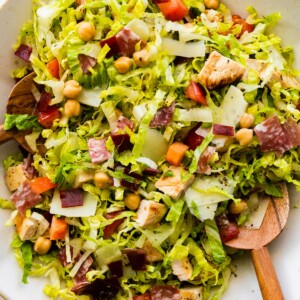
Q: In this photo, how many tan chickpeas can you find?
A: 12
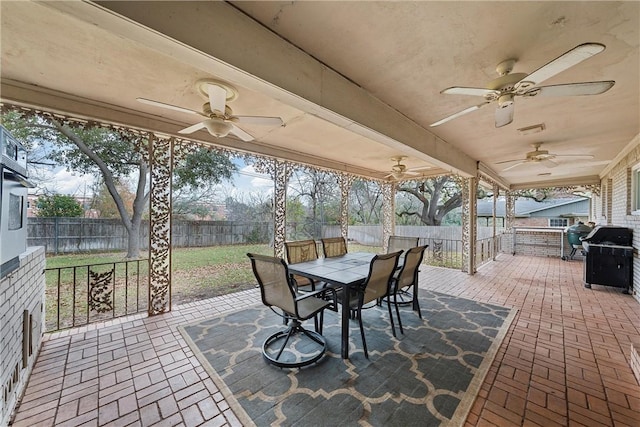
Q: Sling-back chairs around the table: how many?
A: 6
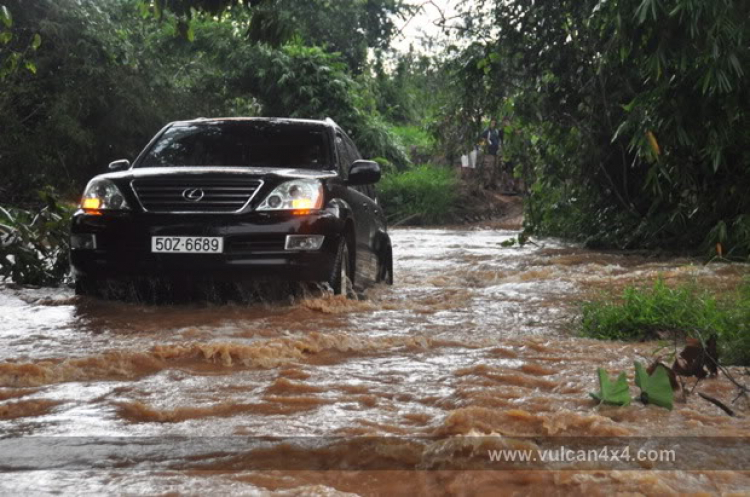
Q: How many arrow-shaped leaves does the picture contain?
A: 2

* _Aim of the task_:
Omit the pictures and reproduce the remaining material above exactly.

* _Response to this exercise_:
Q: In this photo, how many tan chickpeas can you find?
A: 12
Q: Sling-back chairs around the table: how many?
A: 6
Q: How many arrow-shaped leaves does the picture contain?
A: 2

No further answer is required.